Música triste para un cobarde sonámbulo
Dirección: Vicente Amorim. Intérpretes: Viggo Mortensen, Jason Isaacs , Jodie Whittaker, Mark Strong, Steven Mackintosh, Gemma Jones. Nacionalidad: Reino Unido y Alemania. 2008. Duración: 96 minutos.
Mahler , mejor dicho su música, conforma dentro de este filme un entramado sonoro que, como arenas movedizas, engulle nuestra resistencia al horror. Y lo hace con un relato sobre el monstruo que habita en el conformismo del ser humano. Gustav Mahler, el último gran compositor vienés -aunque nació en la actual República Checa- fue un músico judío al que los nazis despreciaron y que, ahora, con vocación de justicia poética, Good rinde tributo en una elección cargada de significado. Con destacar esto se subraya algo evidente en este filme, todo aparece diseñado como un sólido puzle en el que no hay pieza que sobre ni detalle que resulta banal.
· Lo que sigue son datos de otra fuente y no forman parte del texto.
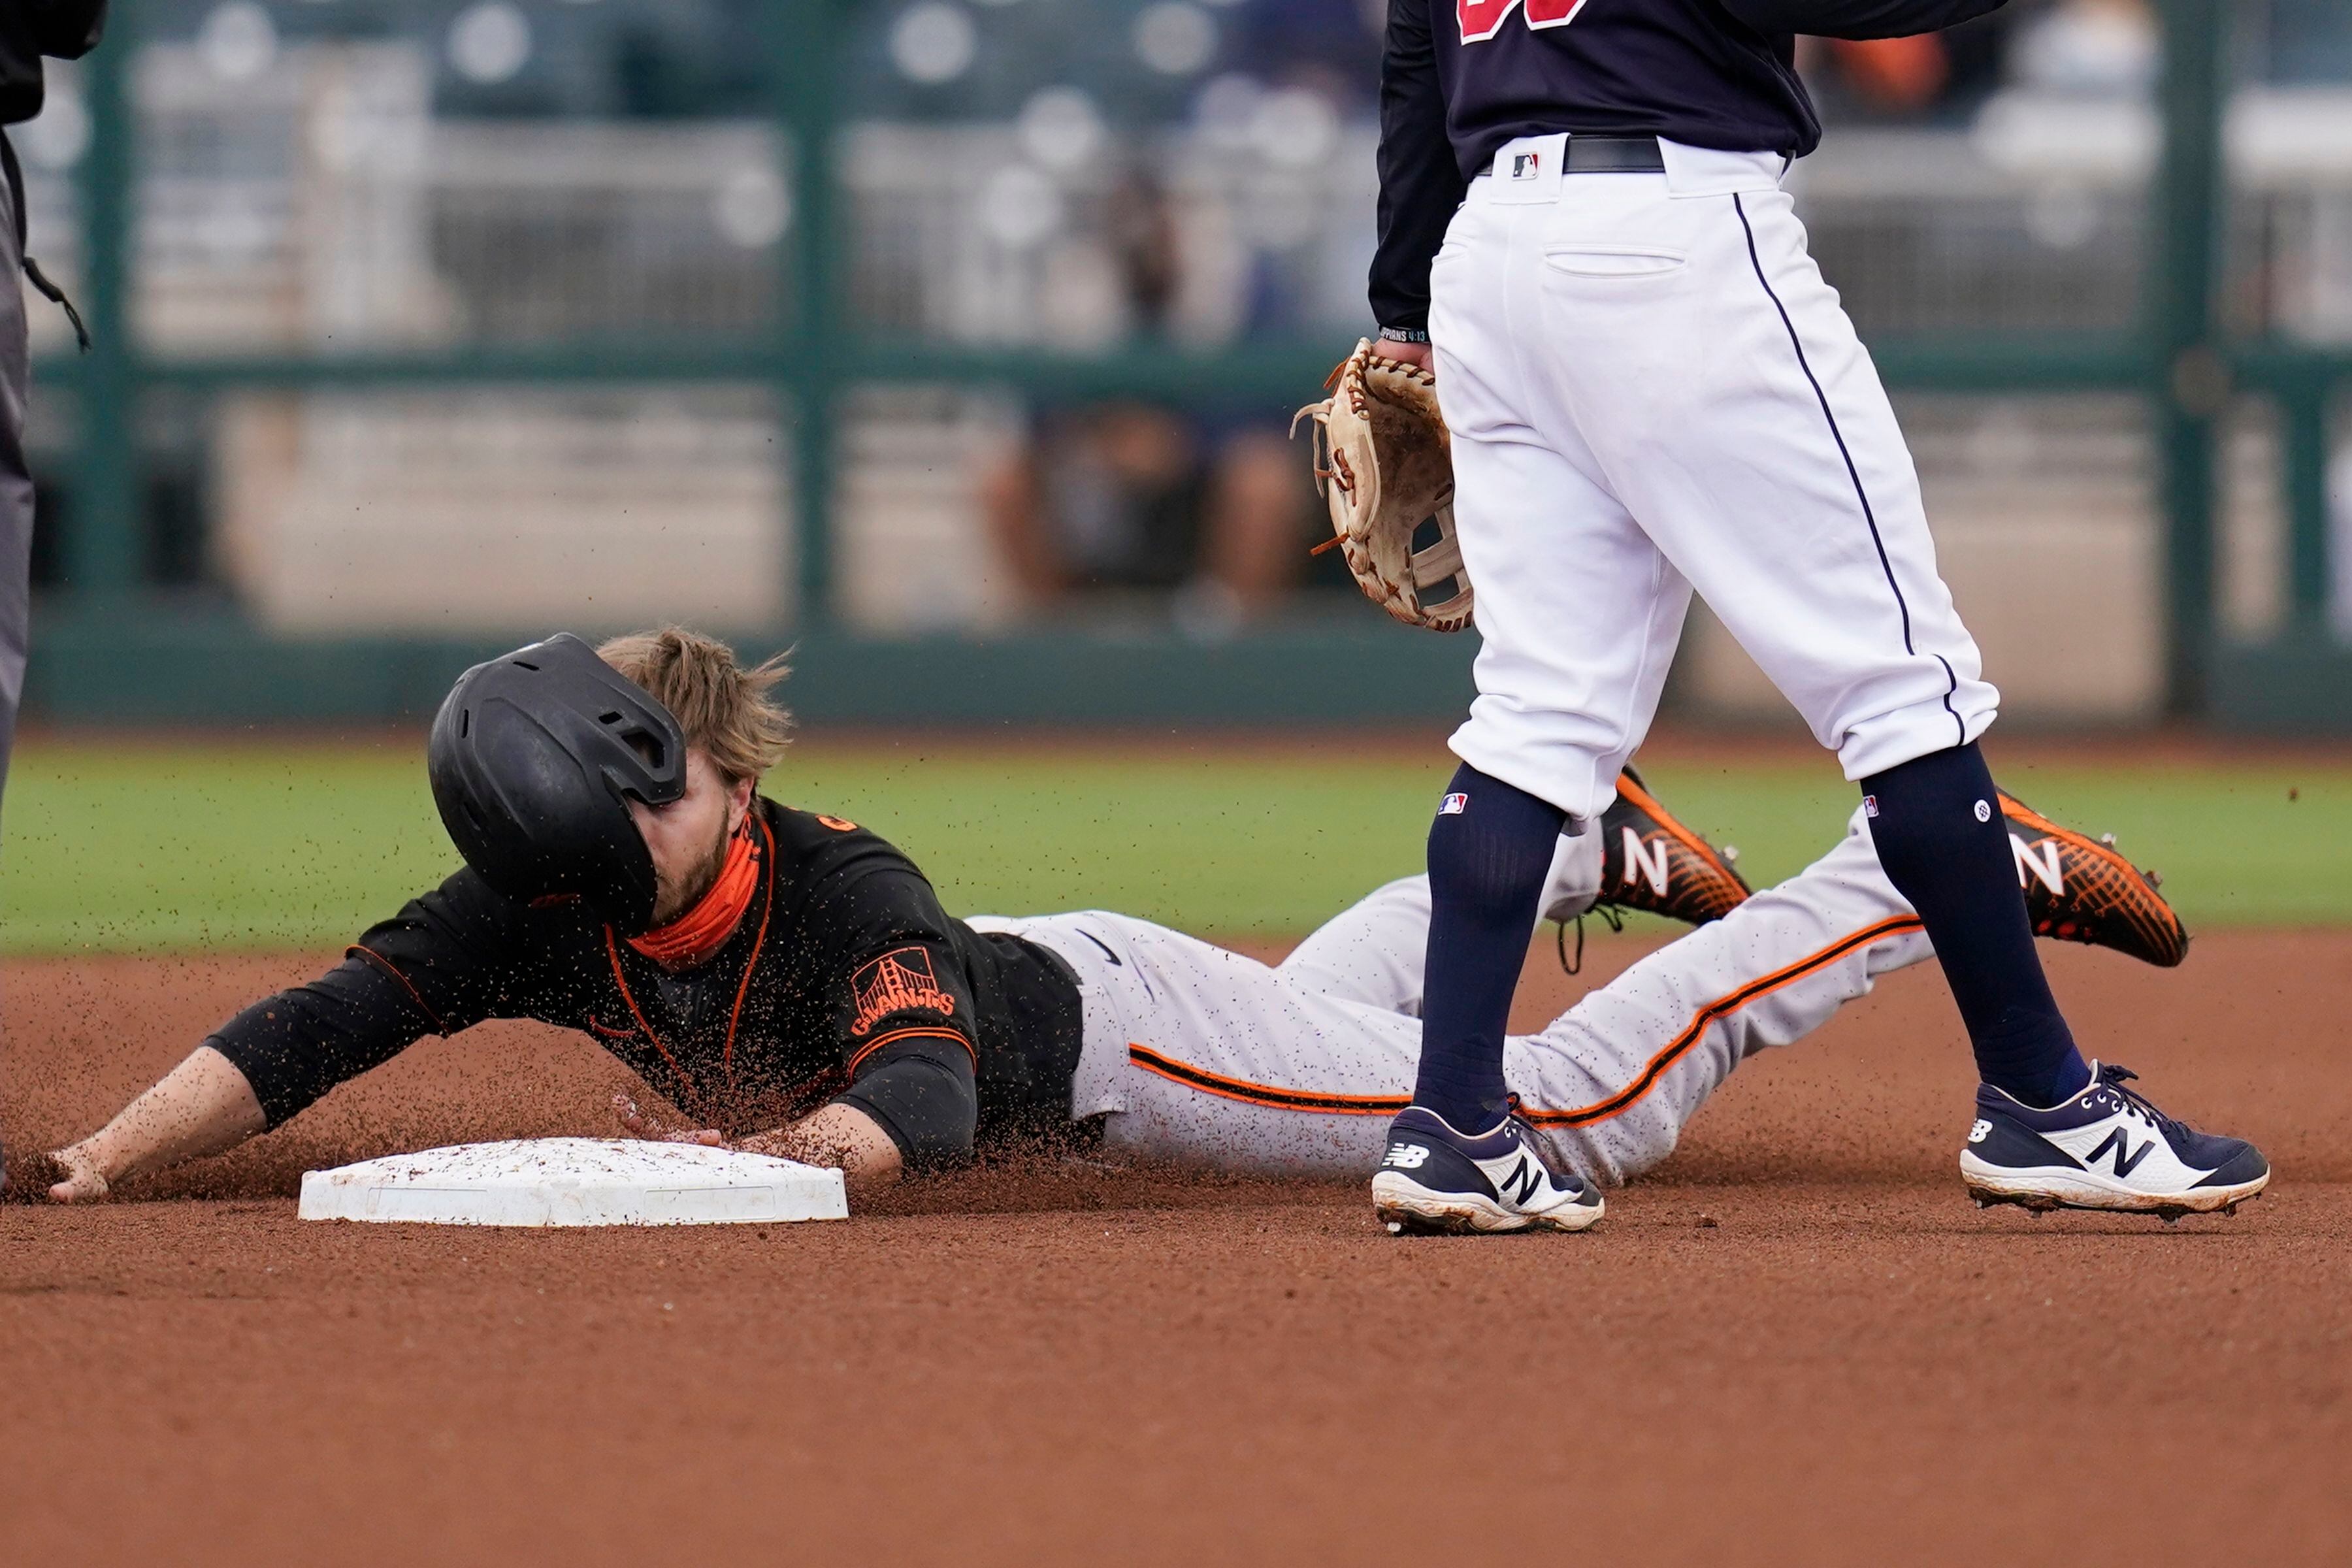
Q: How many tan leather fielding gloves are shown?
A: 1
No me detendré demasiado en el origen de Good . Nació como obra teatral en 1981 para asomarse a la cartelera londinense, desde donde se impuso como uno de esos textos que nacen para permanecer a través del tiempo. Escrita por C.P. Taylor, la obra fue reconocida como lo que es, un denso, conmovedor y terrible ensayo sobre la maldad de los buenos. Su adaptación al cine ha tardado en llegar pero lo hace con su cargamento pleno y extraño, de honda raigambre moral, con la que muestra los sutiles nudos que tejen la asfixiante red de la corrupción. Hay algunas elecciones sorprendentes, por ejemplo, la propia designación de Amorim, un escritor y director brasileño que, por azar, nació en la Viena del año 1966, para dirigir un texto que sin duda está lleno de peligros. No es una obra fácil ni se agota en esas lágrimas de impotencia con la que se cierra el relato. Es más, en ella hay más de un juego paradójico de combinaciones y simetrías. Con ellas se enhebra la sombra de esa Viena, presente en Mahler y en Amorim, con los ecos psicoanalíticos de Freud y los airados quejidos de una madre enferma. Cosas así enturbian un filme de por sí turbio que nos recuerda que los peores canallas rara vez lucen rostros monstruosos.
Es probable que un director más personal se hubiera tomado mayores libertades con el libreto de Taylor, aportando al protagonista de la historia esos pliegues que lo alejaran del arquetipo para anclarlo en la tierra firme. Pero Amorim opta por el camino de la sobriedad, sus arrugas son funcionales, esconden nada y son fruto del excesivo hieratismo de un personaje castrado.
En esencia, de lo que habla Good es del bueno. De ese ciudadano ejemplar, profesor seducible, marido servicial, hijo afable y padre comprensivo ubicado en la Alemania de los años 30, la que vio crecer el virus del nacionalsocialismo. Amorim no elude su moraleja final: interrogarse por ese proceso infernal que desemboca en la imagen de un carnicero de las SS, un oficial ario, de facciones suaves y rostro estupefacto en medio de un campo de exterminio. A su lado, desfilan los muertos arrullados por una música infinitamente triste que aporta más tristeza a la recreación de la mayor de las locuras del hombre del siglo XX. Good , el bueno, es un eufemismo para denominar al peor de los culpables, al cobarde pasivo, al colaborador con el crimen y la injusticia, al pusilánime que siempre se esconde detrás de los otros. El filme se sirve de un brote de delirio, una ráfaga de locura por la que el profesor que encarna Mortensen conforme se envilece, engatusado primero por la vanidad, luego por la ambición y siempre por el miedo, escucha el triste cántico de las víctimas que su indolencia provoca. Lo terrible de este cobarde sonámbulo es que, con su actitud, hace que los fantasmas delirados dejen paso a víctimas de carne y hueso. Y lo insoportable de Good es saber que muchos canallas actuales se parecen al bueno, y eso hace de este filme un texto tan incómodo como necesario.